A Barcellona, Maurizio Marchetta è un personaggio conosciutissimo. Architetto e titolare di un’impresa di costruzioni, dall’inizio del Duemila ha ricoperto la carica di vicepresidente del Consiglio comunale, quota An, sotto l’ala protettiva di Maurizio Gasparri. Nel 2003 fu coinvolto nell’indagine denominata “Omega”, per concorso in mafia, inchiesta poi archiviata dalla procura di Barcellona. Nel 2009 si trasformò in un ”dichiarante”, provocando l’apertura dell’indagine ”Sistema” e facendo rivelazioni sulla presunta loggia massonica ”Ausonia” che, secondo le sue accuse, Sarebbe stata coinvolta in un sistema di controllo di tutti gli affari pubblici. Marchetta denunciò anche di essere vittima di estorsioni commesse, tra l’altro, dagli uomini d’onore Carmelo Bisognano e dallo stesso Carmelo D’Amico, entrambi oggi pentiti. Le accuse di estorsione nei confronti dei mafiosi, confluirono in un processo denominato ”Sistema”, concluso in primo grado con le condanne degli imputati, poi assolti dalla Corte d’Appello di Messina in seguito alla collaborazione di Bisognano. Quest’ultimo dichiarò che Marchetta era associato al clan e che mai era stato vittima di estorsioni.

Nania, il Mister X e la ”Corda Fratres”

Ma chi è Domenico Nania? 64 anni, avvocato civilista, negli anni Settanta dirigente del Fuan, viene eletto deputato per la prima volta nell ’87 nelle file del Msi. Riconfermato nel ’92 e nel ’94, diventa sottosegretario ai Lavori Pubblici nel primo governo Berlusconi. E’ vice-capogruppo alla Camera di An tra il ’96 e il 2001, quando trasloca al Senato. Nel 2008 confluisce insieme a tutto il gruppo di Fini nel Pdl e viene eletto vice-presidente di Renato Schifani alla guida di Palazzo Madama. Arrestato a 18 anni e condannato in via definitiva a 7 mesi per lesioni, in seguito a scontri tra studenti per motivi ideologici, nel 2004 viene condannato in primo grado per abusi edilizi nella sua casa di Barcellona Pozzo di Gotto, sentenza poi annullata senza rinvio dalla corte di Cassazione.
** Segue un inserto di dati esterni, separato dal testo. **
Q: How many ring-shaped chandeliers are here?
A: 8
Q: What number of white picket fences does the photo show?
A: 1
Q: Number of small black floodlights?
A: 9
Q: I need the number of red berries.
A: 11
Negli anni passati i nomi di Nania, Gullotti e Cattafi, ma anche quello del pg Franco Cassataerano saltati fuori dagli elenchi degli iscritti all’associazione culturale ”Corda fratres” spesso assimilata ad una vera e propria lobby di potere a Barcellona Pozzo di Gotto. Oltre a Nania, all’associazione risultano appartenere il cugino, l’ex sindaco barcellonese Candeloro Nania, ma anche l’ex di Pg di Messina oggi in pensione Franco Cassata e l’ex presidente della Provincia di Messina, Giuseppe Buzzanca. Una iscrizione che queste alte autorità dividono con due boss di prima grandezza: il primo è Gullotti, la persona che, secondo i magistrati, ha ordinato di uccidere il giornalista Beppe Alfano e ha consegnato il telecomando della strage di Capaci a Giovanni Brusca; il secondo è Cattafi, indicato come l’anello di congiunzione fra Cosa nostra, la massoneria e i servizi segreti deviati.
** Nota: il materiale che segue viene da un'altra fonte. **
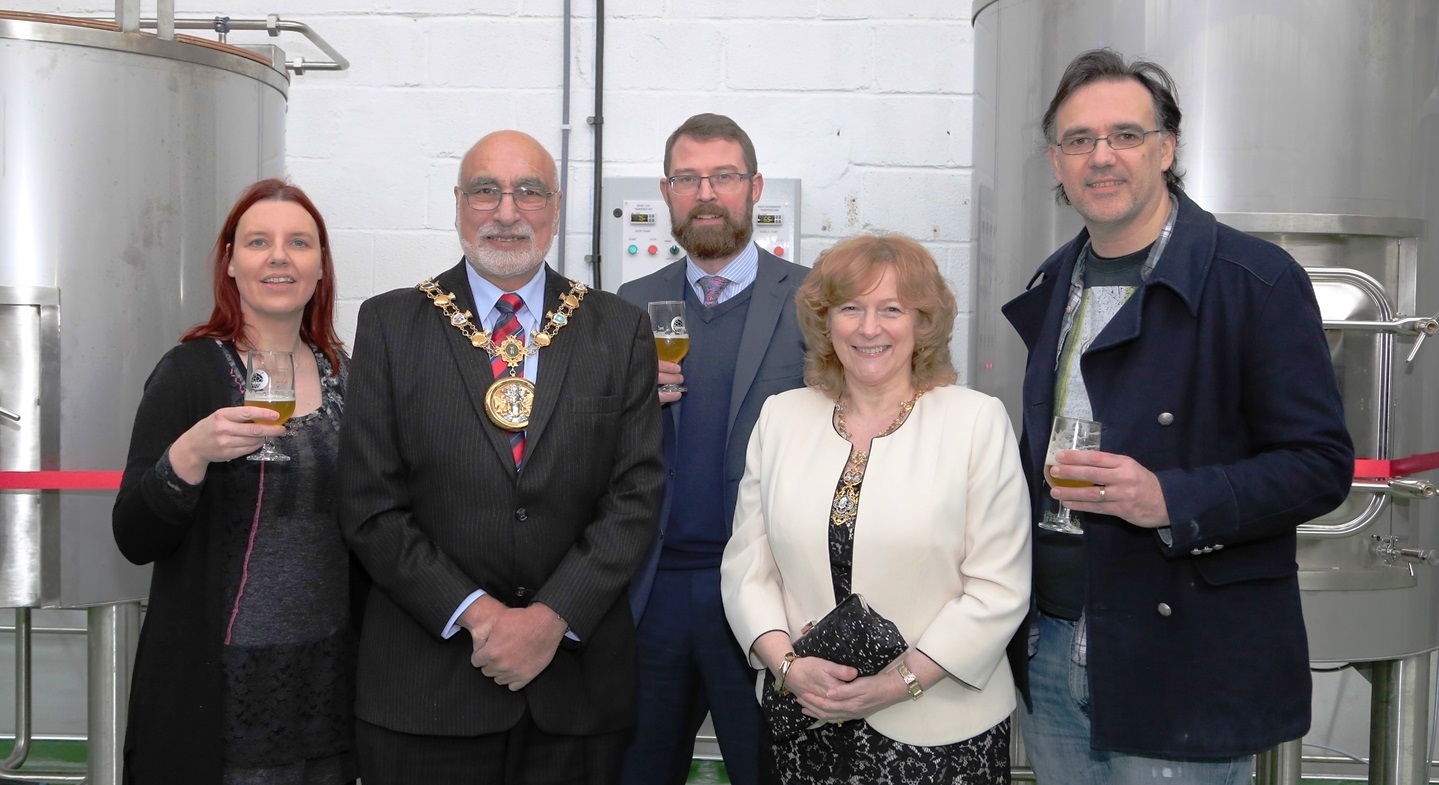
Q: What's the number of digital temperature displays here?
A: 2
D’Amico ha parlato di 45 omicidi, a molti dei quali avrebbe partecipato in prima persona, ma anche dell’uccisione di Alfano e dell’esecuzione dell’editore Antonio Mazza, autoaccusandosi di quest’ultimo delitto, e, a quanto pare, contraddicendo addirittura la sentenza della Corte di Cassazione, che ha indicato Antonino Merlino quale killer del giornalista. Ma la parte più ”blindata” delle dichiarazioni del pentito barcellonese riguarderebbe proprio il patto tra mafia e massoneria, con tutte le coperture istituzionali fornite al sistema criminale, che finora è stato solo sfiorato dalle indagini.